Somehow the timer considers the record expired on each run.

Ok, I think I found it.

The first time the name is resolved for worker 34#0:

2020/01/23 02:45:39 [debug] 34#0: *13 [lua] base.lua:540: f(): [ringbalancer 1] querying dns and updating for example.app.internal completed

The first requery log:

2020/01/23 02:46:40 [debug] 34#0: *1606 [lua] base.lua:1206: cb_expire(): [ringbalancer 1] executing requery for: example.app.internal
2020/01/23 02:46:40 [debug] 34#0: *1606 [lua] base.lua:551: queryDns(): [ringbalancer 1] querying dns for example.app.internal

Looking at the timestamps there is 1 minute in between. So initially it works. The problem is that the expire field of the injected DNS record never gets updated, hence it remains in the past, and on every check it will then initiate a new update query.

@chris-branch can you give this another try?

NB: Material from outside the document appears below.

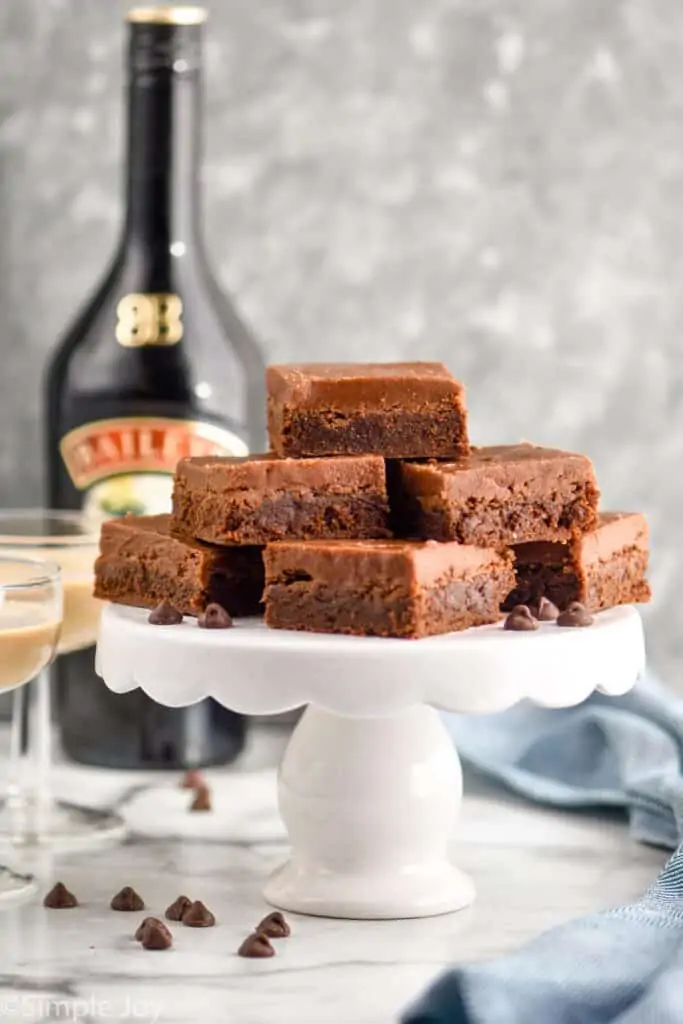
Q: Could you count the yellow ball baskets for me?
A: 0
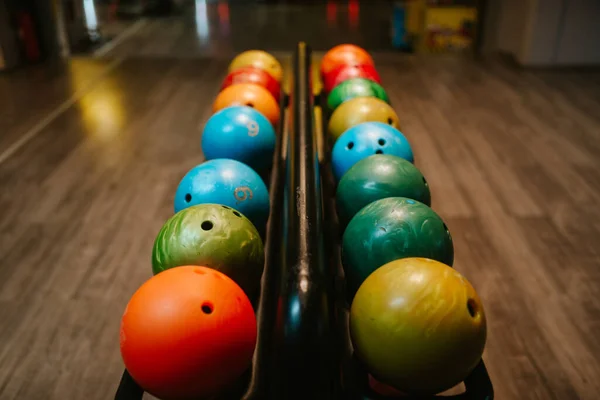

On top of the previous change, add these lines:

    if oldQuery.__ttl0Flag then
      -- still ttl 0 so nothing changed
      oldQuery.touched = time()                                             --> Added
      oldQuery.expire = time() + self.balancer.ttl0Interval                 --> Added
      ngx_log(ngx_DEBUG, self.log_prefix, "no dns changes detected for ",
              self.hostname, ", still using ttl=0")
      return true
    end

@Tieske - The code in your PR looks good. I applied those changes (including the suggested change from @bungle) and executed my test setup. The log is clean, other than DNS refreshes every minute (as intended). New log file attached for your review: errorlog_0124_0203.log

I'm guessing this will be included in a 1.4.4 and/or 1.5.1 release at some point. Any idea how far in the future that might be?

@chris-branch awesome! thx so much for testing this.